Behind the attack on political grounds is, of course, a commercial attack, conducted overwhelmingly on behalf of Murdoch and others’ screen interests. This is being done not because the BBC is unpopular, but because it is wildly popular, and it is far better at reliably turning out good TV than many of its rivals. No great mystery there. Though it no longer has a huge studio building, the BBC retains an embedded studio-style system, in which expertise and process is pooled and retained over time. To minimise costs, private TV groups go from one deal to the next, with hit-and-miss results. The commercials used to retain a studio process (and still do, for long-runners — which is why The Simpsons is dependable and all the movies are shit). Now they don’t, they are at a major disadvantage.
What’s really pissed the Murdochs off is the development of BBC international — BBC World, BBC America and BBC First, among others — which is starting to eat into their substandard global production. The BBC can build on its UK “plant” and thus grow more systematically, ploughing international funds back in.
To see that as somehow illegitimate, you have to pre-adopt the idea that choice is nothing other than a series of atomised choices, rather than one big one. By that measure, a BBC show watched by 1% of the population is being paid for by the 99% who didn’t, rather than saying that the public choose to have it, as represented in the manifesto of all major parties. Features like reliability, dependability, outreach to all groups and the absence of advertising, by this measure, can’t be factored into “choice”.

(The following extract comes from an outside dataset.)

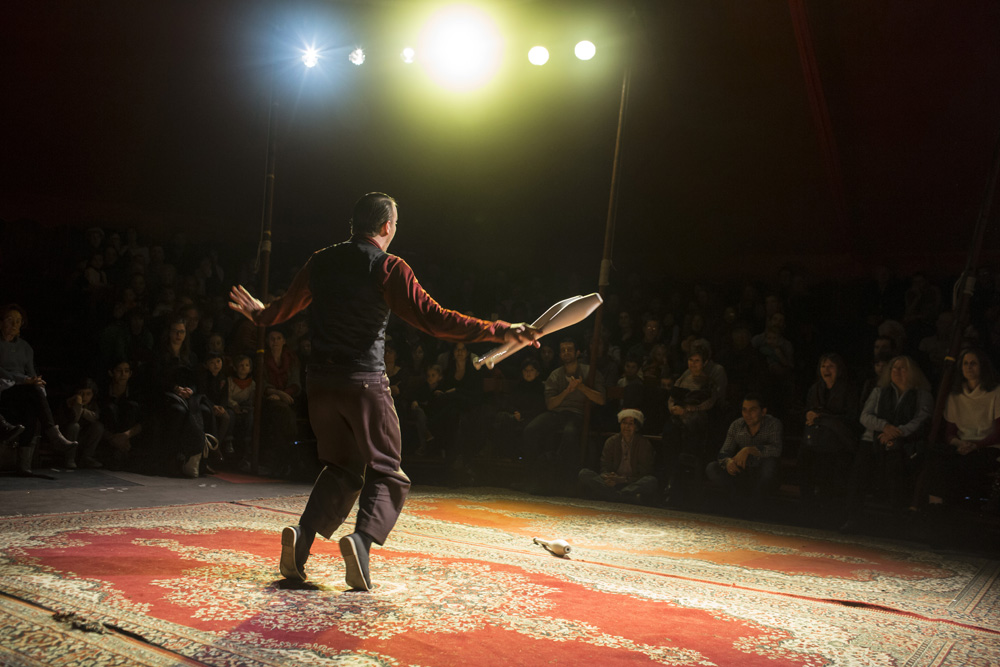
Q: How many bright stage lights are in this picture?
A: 6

Such a Big Media assault on the Beeb — disguised, as always, as classical liberal principle — may get some purchase because the corporation is genuinely in need of internal reform. Over the years it has become bloated with huge layers of overpaid middle managers, many of them auditioning for commercial or global gigs. It has also been too willing to retain A-list talent at any cost, rather than letting them go to the commercials and developing the next A-list. By association it has also become tarnished to a degree by the Jimmy Savile et al, paedophilic mega-scandals — even though all media and the whole establishment was heavily implicated in not seeing mass abuse for what it was.

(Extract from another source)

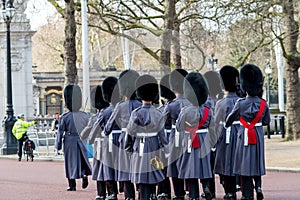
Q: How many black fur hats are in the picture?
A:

So the fight will be tough, dug-in and bloody. Given that the BBC’s authority is from royal charter, the Cameron government has some scope to bypass the House of Lords on the matter — which would be very definitely against such attacks — but the degree to which it has such scope has never been tested as hard as they seem likely to now.
One thing is certain. The Abbott government will be watching with interest — since they have copied so many other of the Tories’ moves. Their culture-war supremo Education Secretary Michael Gove is a sinister bonsai pre-teen meat puppet, in a manner of which Christopher Pyne is a mere copy. What’s to bet he or Talcum Morebull don’t start suddenly musing out loud about why the ABC should be producing Rake?